Depending on your needs, Rackspace’s implementation of Cloud Servers is either better – or worse – than Amazon EC2. I happen to see several advantages that Rackspace has over EC2:

  1. Cloudfiles images are insanely easy to manage, and any server can be spun up from any snapshot. This is so much easier than trying to create a custom AMI that it’s not even worth discussing.
  2. The initial buy-in is incredibly low – a single small server will run you about $12 on Rackspace, while running ~$70 on EC2. Yes, I know that the hardware is basically apples-to-oranges, but we’re talking about initial buy-in here, not what $70 will get you. I can run a web server box and a PostgreSQL box separately for well under a single small instance on EC2.
  3. The support – oh the support. Zip, zilch, nada on EC2… while on Rackspace – a human in under 20 seconds. It’s glorious.
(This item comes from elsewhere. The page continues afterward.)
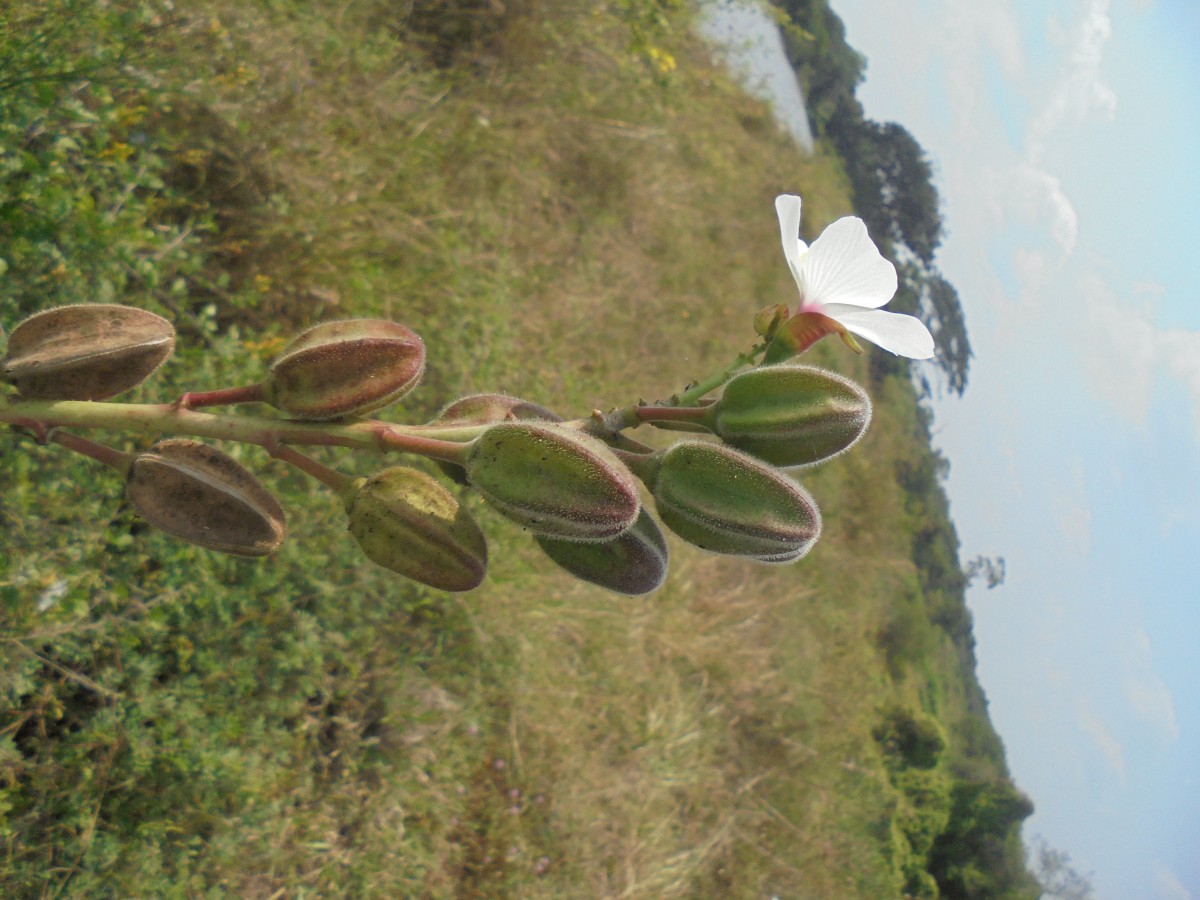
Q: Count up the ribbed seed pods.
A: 9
However, I grew to love the idea of throw-away servers with EC2. Alestic, Ubuntu, and other well-known institutions provide ready-to-go AMIs, and we spent a little bit of time writing code that would take a vanilla API, run a shell script, and turn it in to whatever it needed to be in no time flat. We plugged this scripting in to our CI server, and would have a successful build of our production branch of code spin up new servers with new code, drop the old ones, and no one would be the wiser.

Since my new business is fledgling, I didn’t have the money to run multiple EC2 instances with RDS as another expense. Rackspace has always had a place in my heart since my days of running $10k/month in servers from one of my old jobs. While their cloud offerings are certainly less mature than Amazon’s, the price was right, and it was pretty easy to get going.

I knew there had to be a way to get the kind of flexibility I had with EC2 on Rackspace, even though they built their offerings completely oppositely – servers are supposed to be long-running, save state, etc.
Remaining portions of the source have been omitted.